▶ [ACTIVITY]: Print the records exactly as written, and let no picture into the answer.

[Records from a collection]
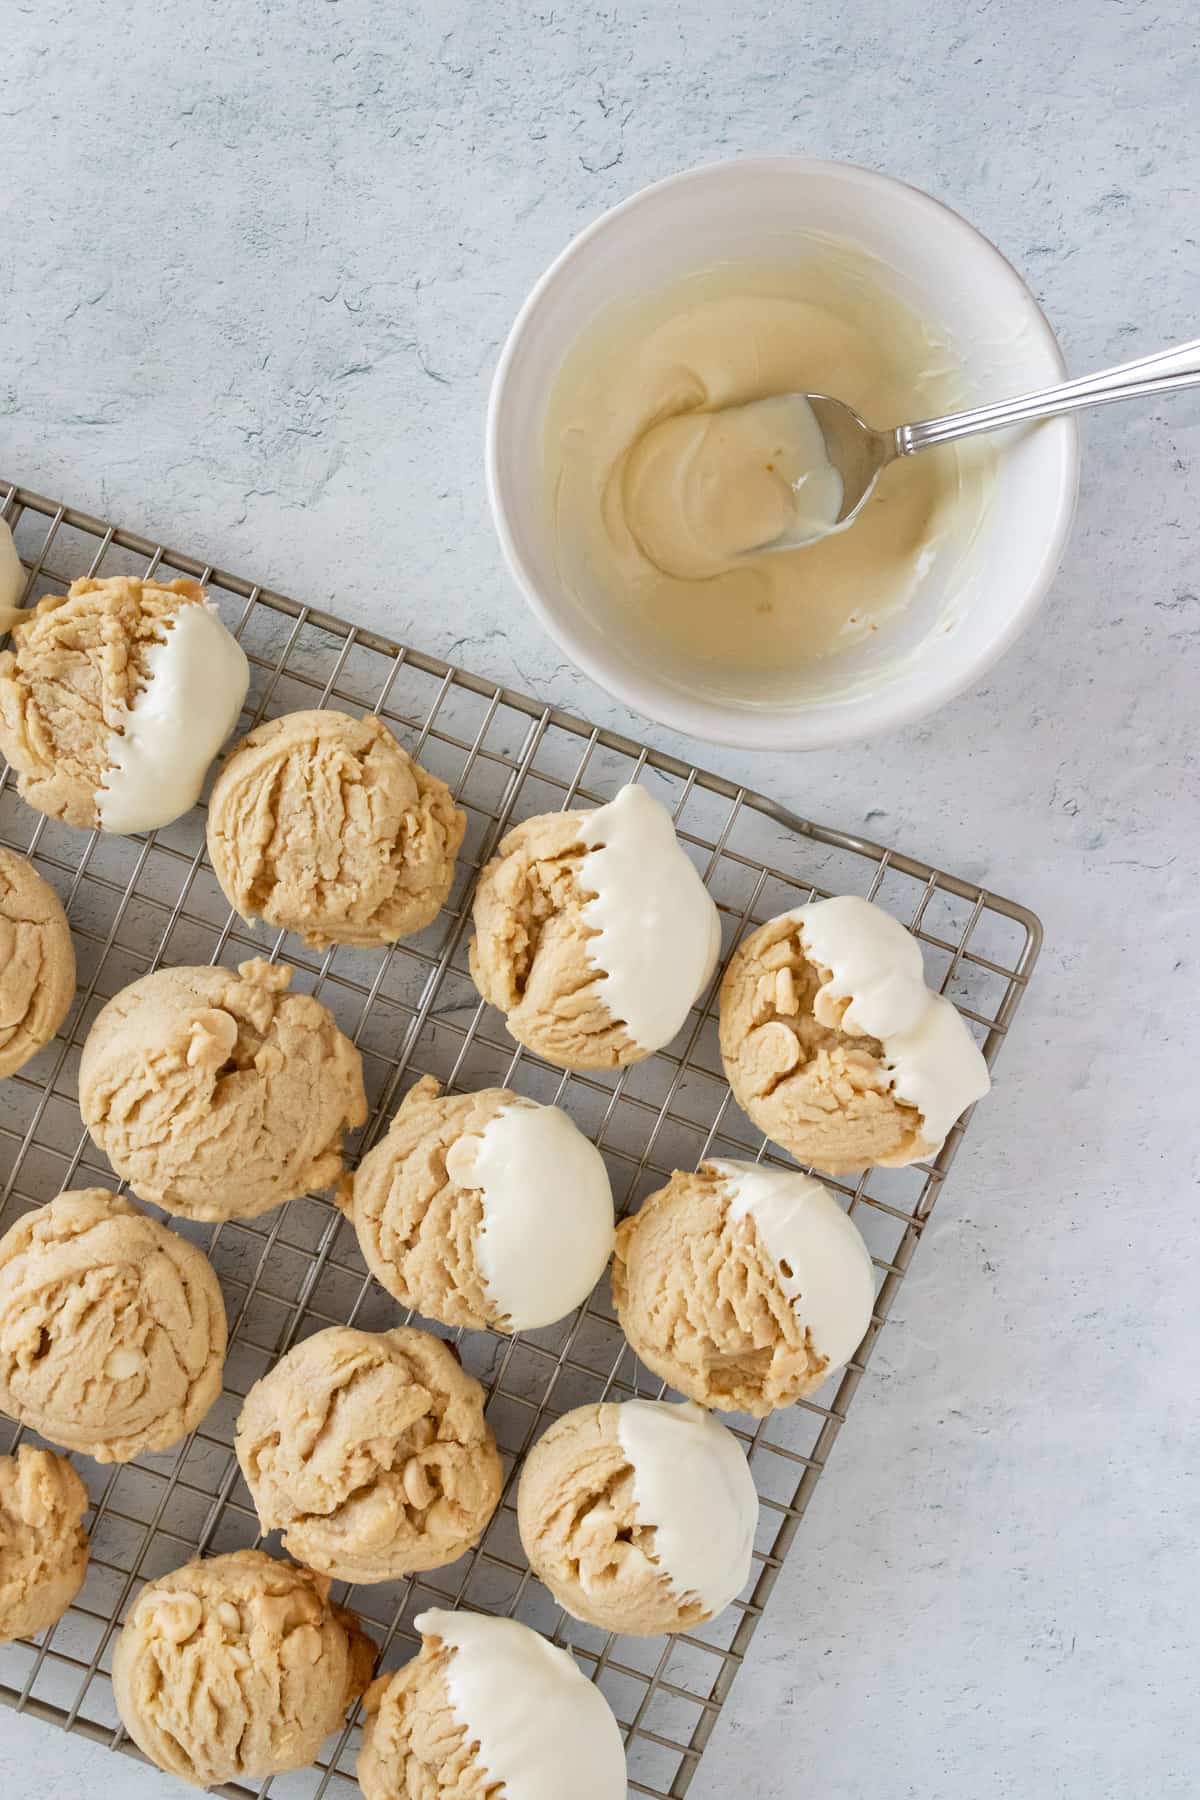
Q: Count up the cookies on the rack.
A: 15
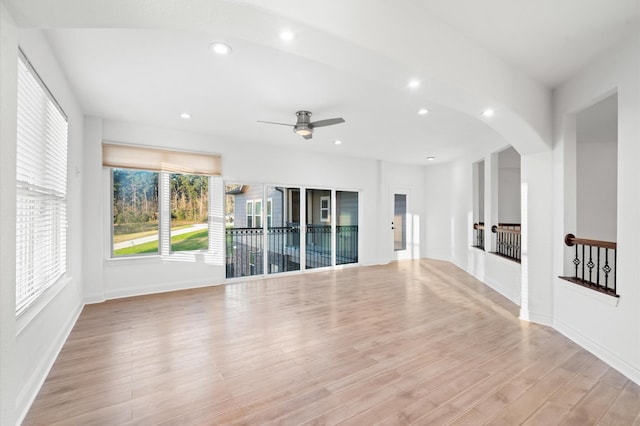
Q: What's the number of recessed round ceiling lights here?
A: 8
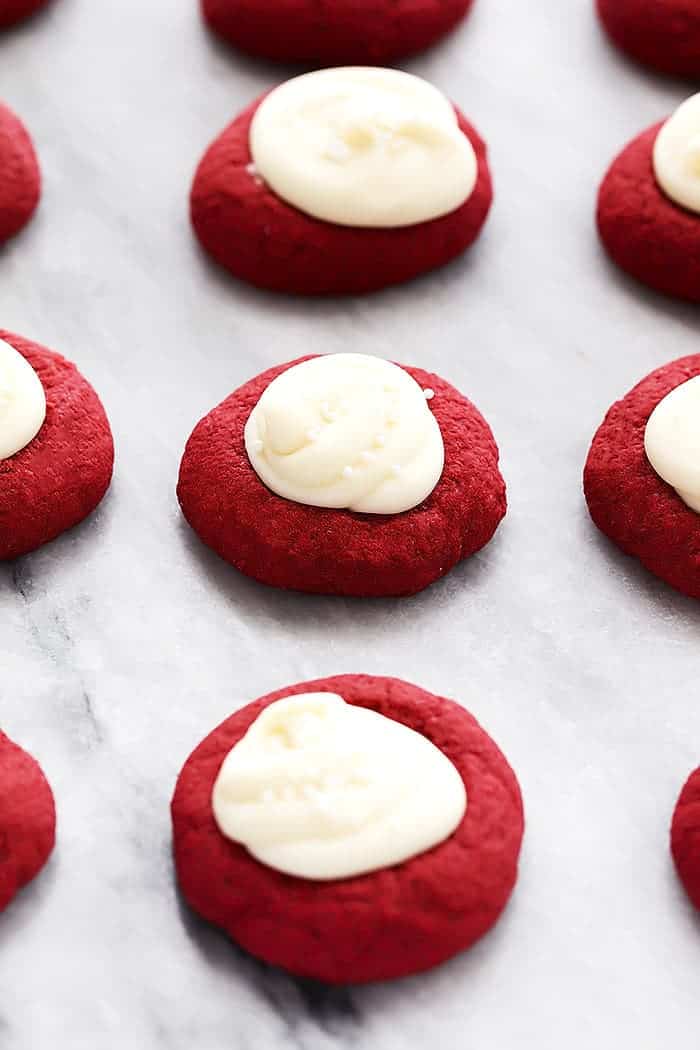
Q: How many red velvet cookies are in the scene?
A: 12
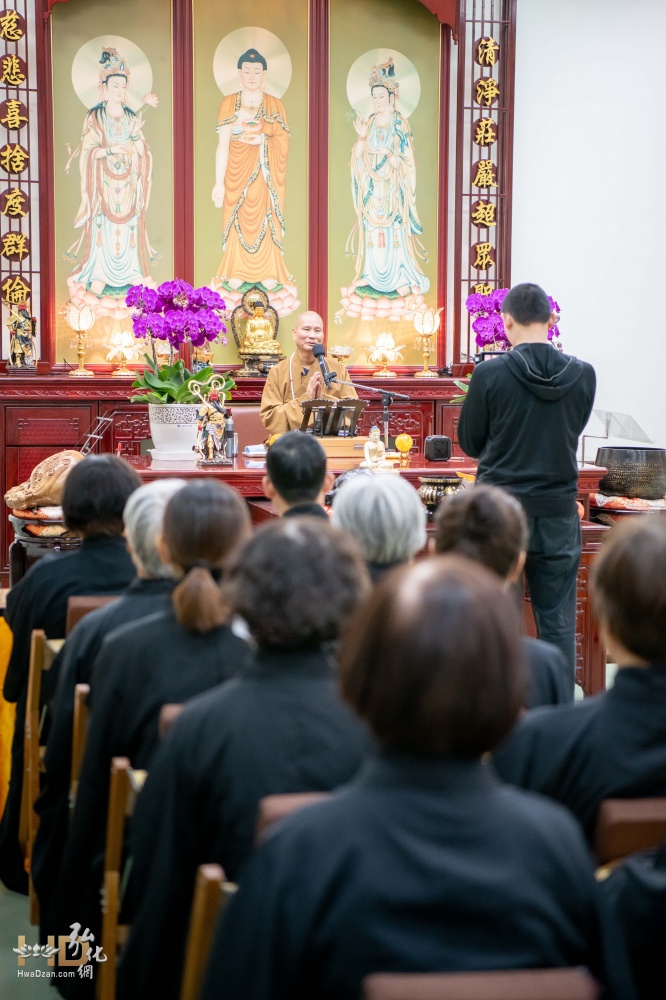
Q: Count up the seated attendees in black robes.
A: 9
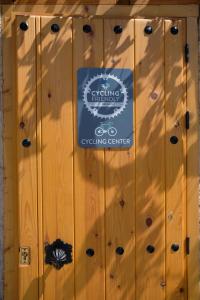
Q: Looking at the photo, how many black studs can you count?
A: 12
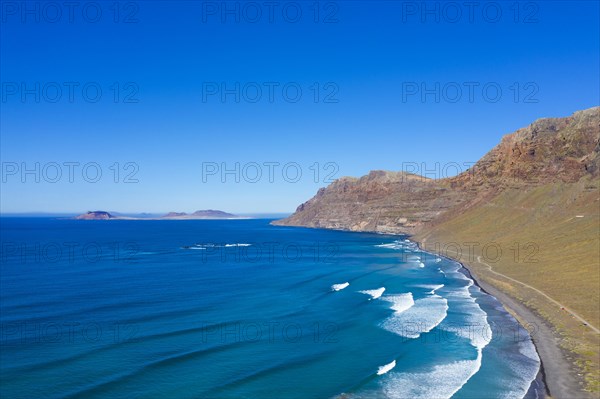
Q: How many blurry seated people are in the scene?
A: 0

▶ [ANSWER TO THIS TASK]:
Q: Count up the cookies on the rack.
A: 15
Q: What's the number of recessed round ceiling lights here?
A: 8
Q: How many red velvet cookies are in the scene?
A: 12
Q: Count up the seated attendees in black robes.
A: 9
Q: Looking at the photo, how many black studs can you count?
A: 12
Q: How many blurry seated people are in the scene?
A: 0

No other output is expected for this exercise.